The agg_engine is one of the AGGENGINES.

The agg_writer is one of the AGGWRITERS.

The weights object is either a path to a csv file containing weights or a pandas dataframe containing weights.

The out_path, file_prefix, and append date are optional parameters for for writting the weights to a csv file.

The jobs parameter is optional, and used for both the parallel and dask engines. If the jobs parameter is not specified then half the number of processors on the machine will be used.

Parameters
  • user_data (UserData) – One of UserCatData, ODAPCatData, ClimateCatData

  • stat_method (STATSMETHODS) – One of STATSMETHODS.

  • agg_engine (AGGENGINES) – One of AGGENGINES.

  • agg_writer (AGGWRITERS) – One of AGGWRITERS.

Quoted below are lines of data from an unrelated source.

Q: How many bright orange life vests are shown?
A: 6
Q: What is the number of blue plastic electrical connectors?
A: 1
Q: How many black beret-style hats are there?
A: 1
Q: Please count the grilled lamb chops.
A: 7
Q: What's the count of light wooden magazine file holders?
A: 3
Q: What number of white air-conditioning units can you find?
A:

  • weights (Union[str, pd.DataFrame]) – Either a path to a csv file containing weights or a pandas dataframe containing weights.

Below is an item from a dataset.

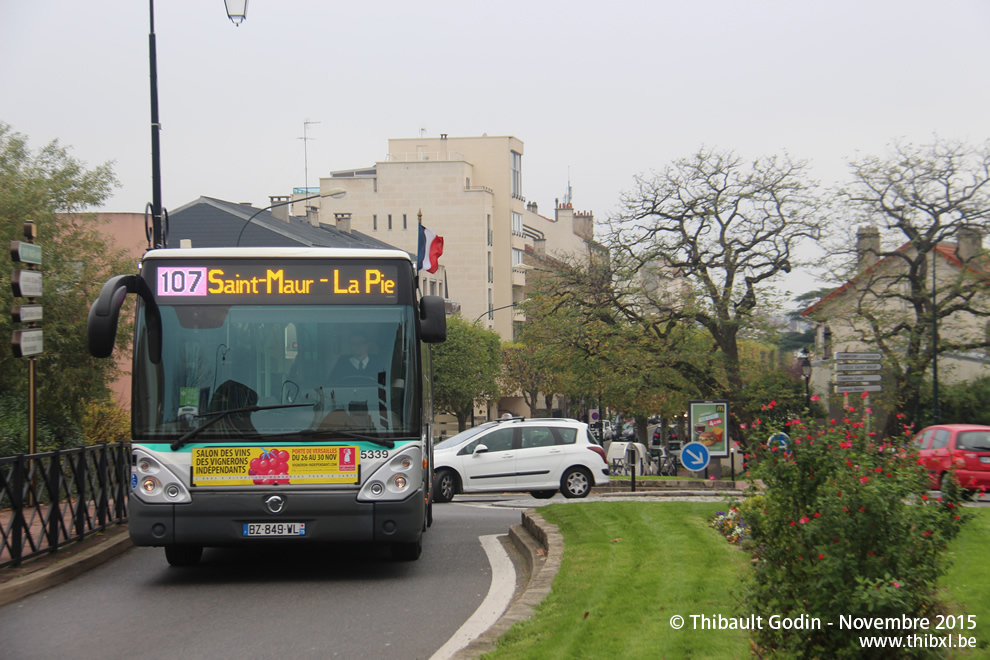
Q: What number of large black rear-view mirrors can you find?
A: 2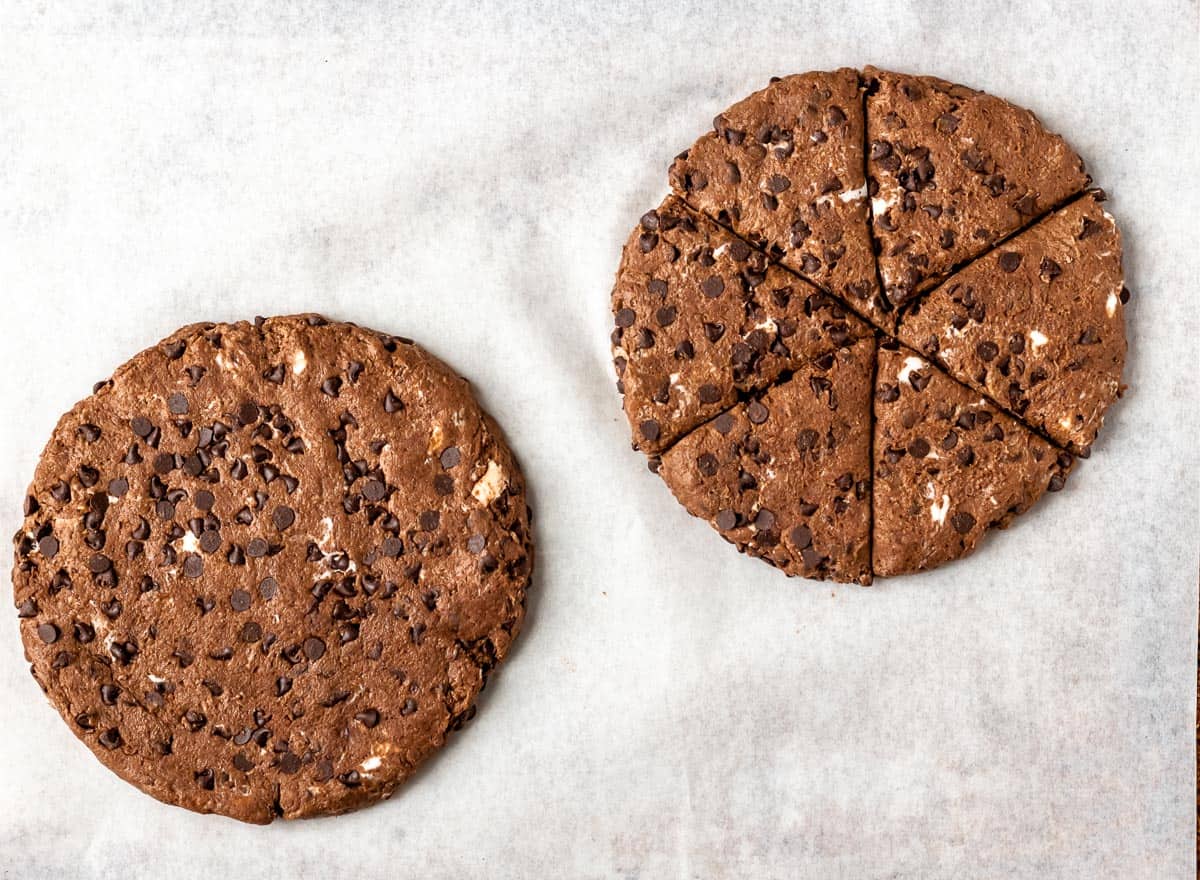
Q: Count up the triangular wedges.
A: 6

  • out_path (Optional[Union[str, None]], optional) – Optional path to output file as a string or None. Defaults to None.

  • file_prefix (Optional[Union[str, None]], optional) – Optional string as prefix to fine name or None if not generating outputfile. Defaults to None.

  • append_date (Optional[bool], optional) – Optional, True will append processing date to file name. Defaults to False.

  • jobs (Optional[int], optional) – Optional, number of processors used in parallel or dask methods (dask uses dask bag). If set to default value (-1) jobs is defined as the number of processors available/2. In this case, because the data needs to be distributed amoung processors choosing half the processors available is a reasonable choice. Defaults to -1.

Return type

None

property agg_data: dict[str, gdptools.data.agg_gen_data.AggData]#

Return agg_data.

calculate_agg() Tuple[GeoDataFrame, Dataset]#

Calculate aggregations.

Returns

_description_

Return type

Tuple[gpd.GeoDataFrame, xr.Dataset]

class gdptools.agg_gen.InterpGen(user_data: Union[ODAPCatData, UserCatData], *, pt_spacing: Optional[Union[float, int]] = 50, stat: str = 'all', interp_method: str = 'linear', mask_data: Optional[bool] = False, output_file: Optional[str] = None, calc_crs: Any = 6931, method: str = 'Serial', jobs: Optional[int] = - 1)#

Class for calculating grid statistics for a polyline geometry.

Parameters
  • user_data (Union[ODAPCatData, UserCatData]) –

  • pt_spacing (Optional[Union[float, int]]) –

  • stat (str) –

  • interp_method (str) –

  • mask_data (Optional[bool]) –

  • output_file (Optional[str]) –

  • calc_crs (Any) –

  • method (str) –

  • jobs (Optional[int]) –

__init__(user_data: Union[ODAPCatData, UserCatData], *, pt_spacing: Optional[Union[float, int]] = 50, stat: str = 'all', interp_method: str = 'linear', mask_data: Optional[bool] = False, output_file: Optional[str] = None, calc_crs: Any = 6931, method: str = 'Serial', jobs: Optional[int] = - 1) None#

Initiate InterpGen Class.

Parameters
  • user_data (ODAPCatData or UserCatData) – Data Class for input data

  • pt_spacing (float) – Optional; Numerical value in meters for the spacing of the interpolated sample points (default is 50)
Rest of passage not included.